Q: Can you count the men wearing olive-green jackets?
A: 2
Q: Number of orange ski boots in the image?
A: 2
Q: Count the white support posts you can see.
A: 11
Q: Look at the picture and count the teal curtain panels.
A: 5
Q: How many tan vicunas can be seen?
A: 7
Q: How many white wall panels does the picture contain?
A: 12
******
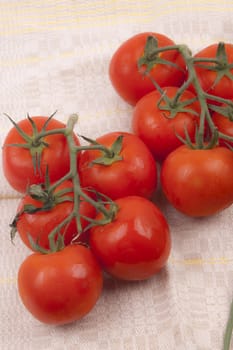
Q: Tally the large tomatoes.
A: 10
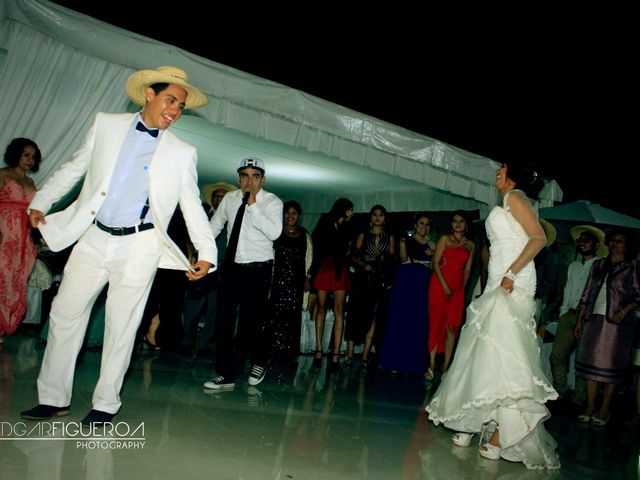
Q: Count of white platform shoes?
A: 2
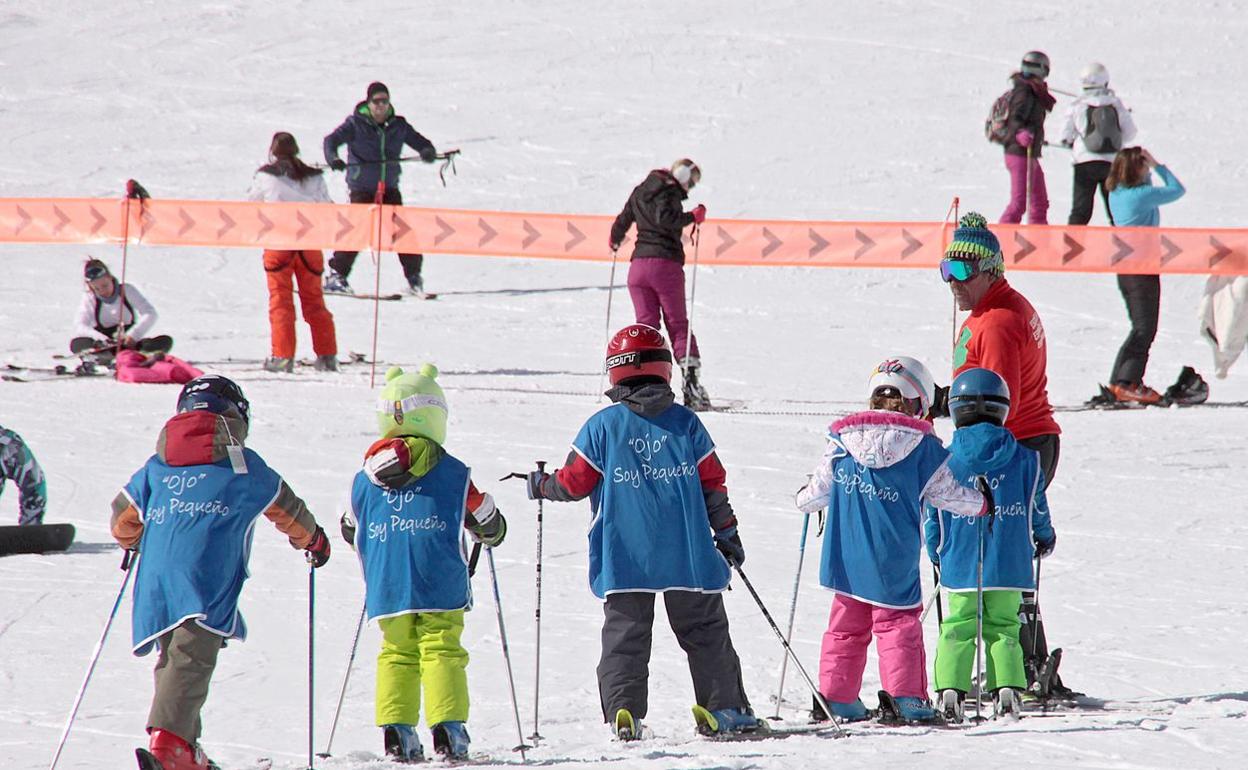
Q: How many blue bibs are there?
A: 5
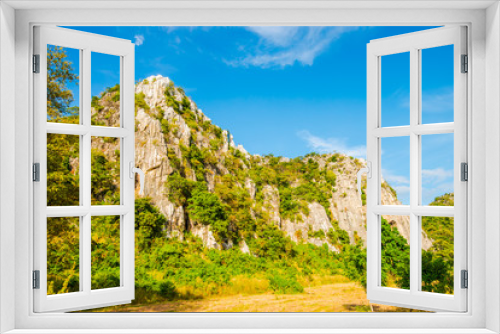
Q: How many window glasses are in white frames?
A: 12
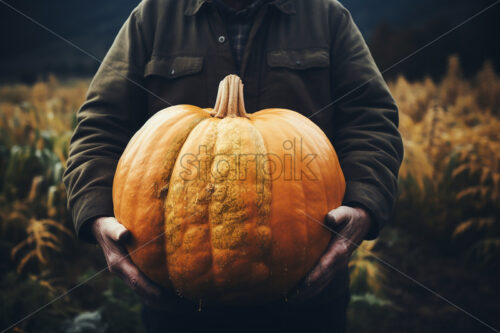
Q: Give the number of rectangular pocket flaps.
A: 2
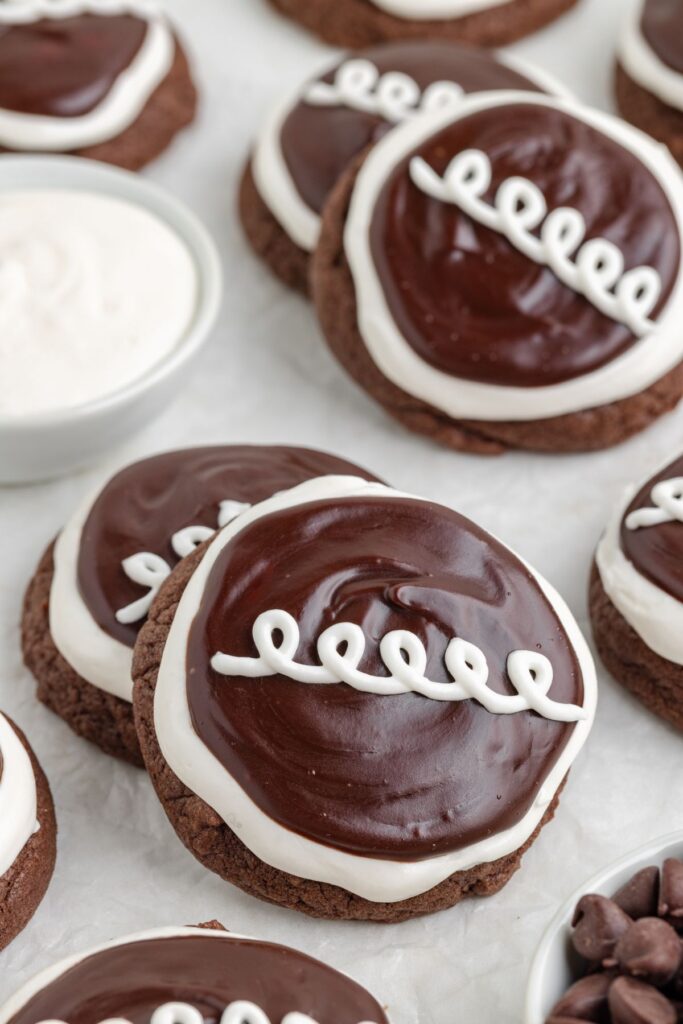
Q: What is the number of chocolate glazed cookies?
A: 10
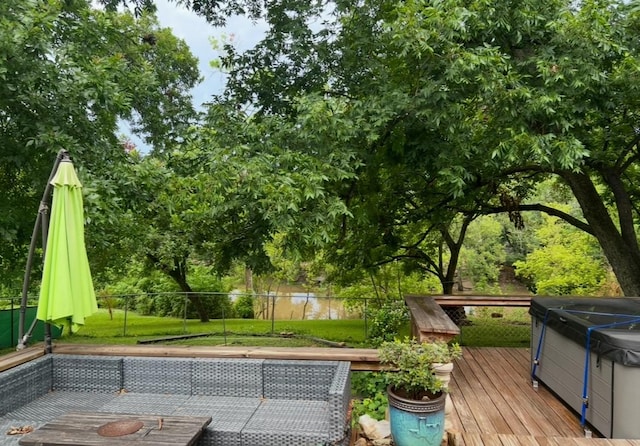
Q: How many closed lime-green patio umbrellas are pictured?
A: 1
******
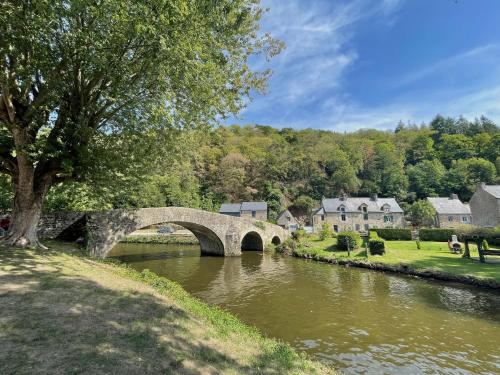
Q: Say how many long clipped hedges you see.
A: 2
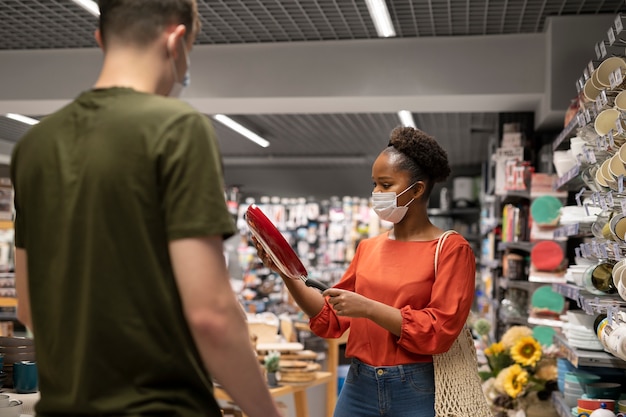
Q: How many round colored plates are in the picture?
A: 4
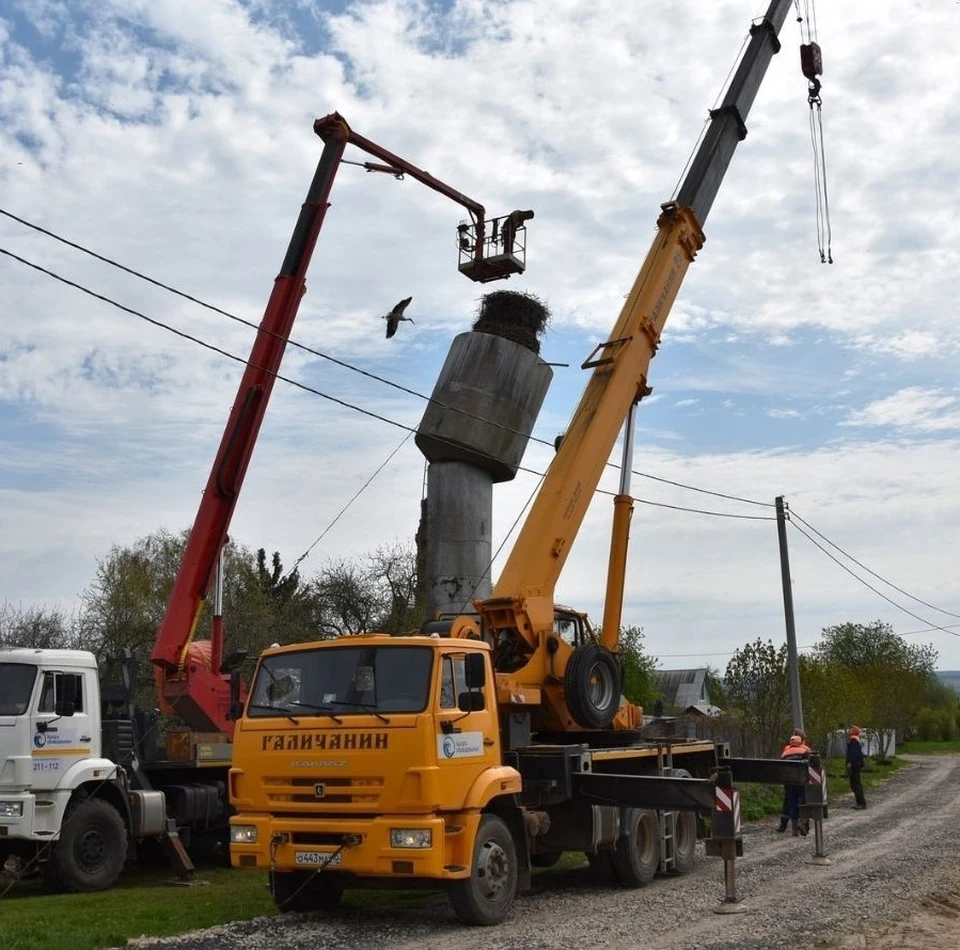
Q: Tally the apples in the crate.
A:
******
A copy of each line in the data above that holds the string "green" is needed.

Q: Can you count the men wearing olive-green jackets?
Q: How many closed lime-green patio umbrellas are pictured?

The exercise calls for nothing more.